Railway station in Gwynedd, Wales

Tywyn railway station serves the town of Tywyn in Gwynedd, Wales. The station is on the Cambrian Coast Line, with passenger services to Barmouth, Harlech, Porthmadog, Pwllheli, Aberdovey, Machynlleth and Shrewsbury.

==History==
The line was built by the Aberystwith and Welsh Coast Railway in 1863 and became incorporated in the Cambrian Railways in 1867. Upon the line opening a temporary station was located adjacent to Neptune Road bridge until the present permanent station was completed a few years later.

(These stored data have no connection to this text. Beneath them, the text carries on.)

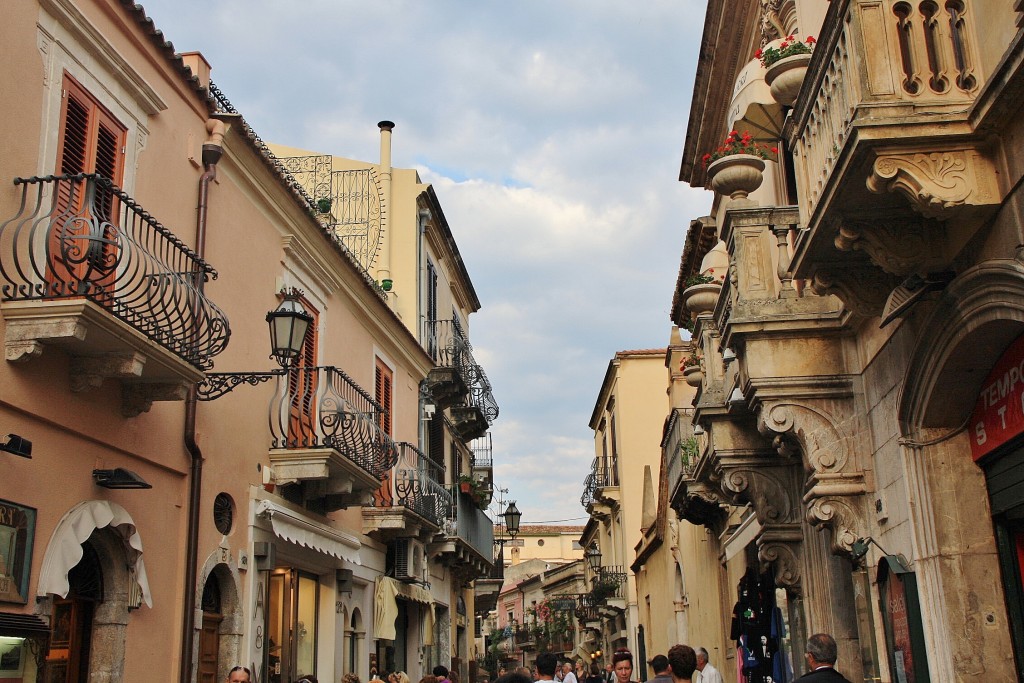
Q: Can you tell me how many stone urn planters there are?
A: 4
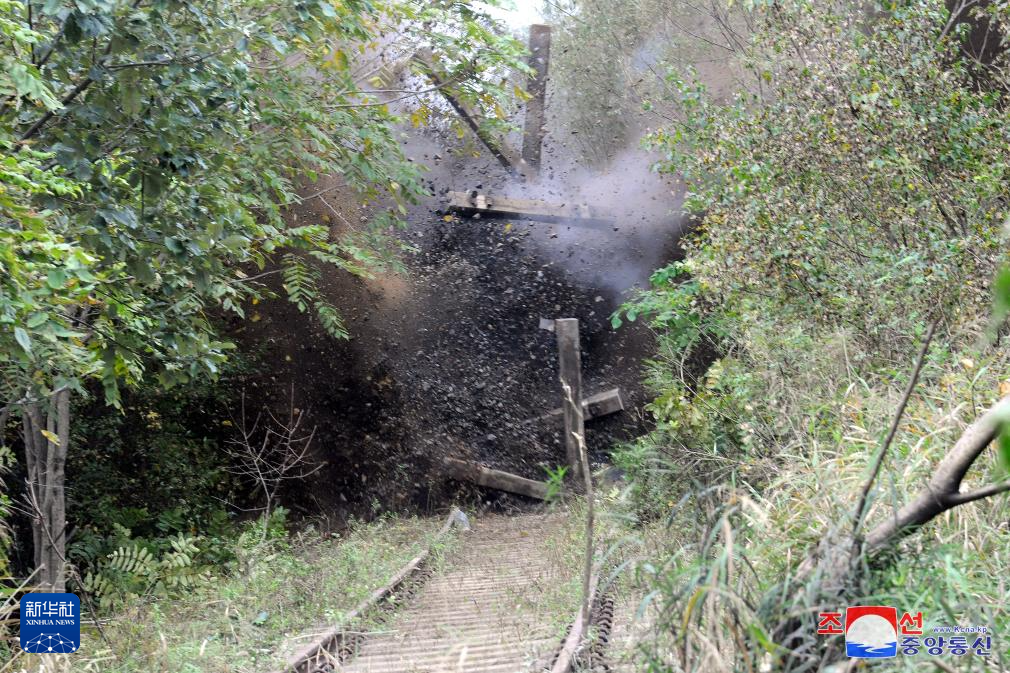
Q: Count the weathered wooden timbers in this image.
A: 6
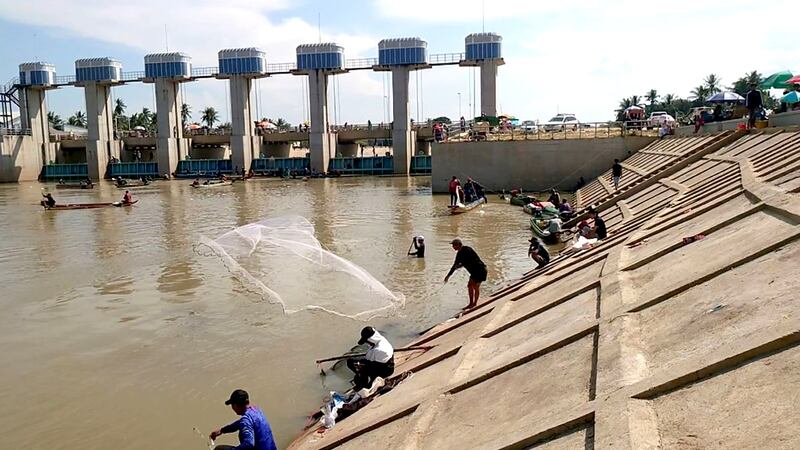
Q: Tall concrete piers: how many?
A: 7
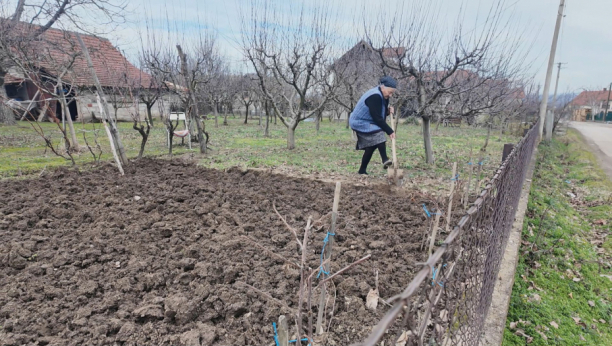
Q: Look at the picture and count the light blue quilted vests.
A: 1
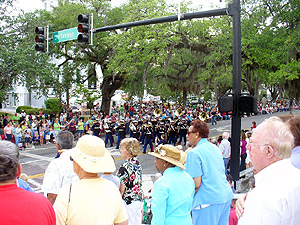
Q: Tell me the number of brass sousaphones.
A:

The Welsh romantic poet John Ceiriog Hughes was stationmaster at Tywyn for a brief period in 1870.

In 1922 Cambrian Railways became part of the Great Western Railway and in 1948 following nationalisation operation of the station passed to British Railways Western Region. Until the 1960s there was a summer service between London Paddington and Pwllheli, via Birmingham Snow Hill, Shrewsbury and Machynlleth.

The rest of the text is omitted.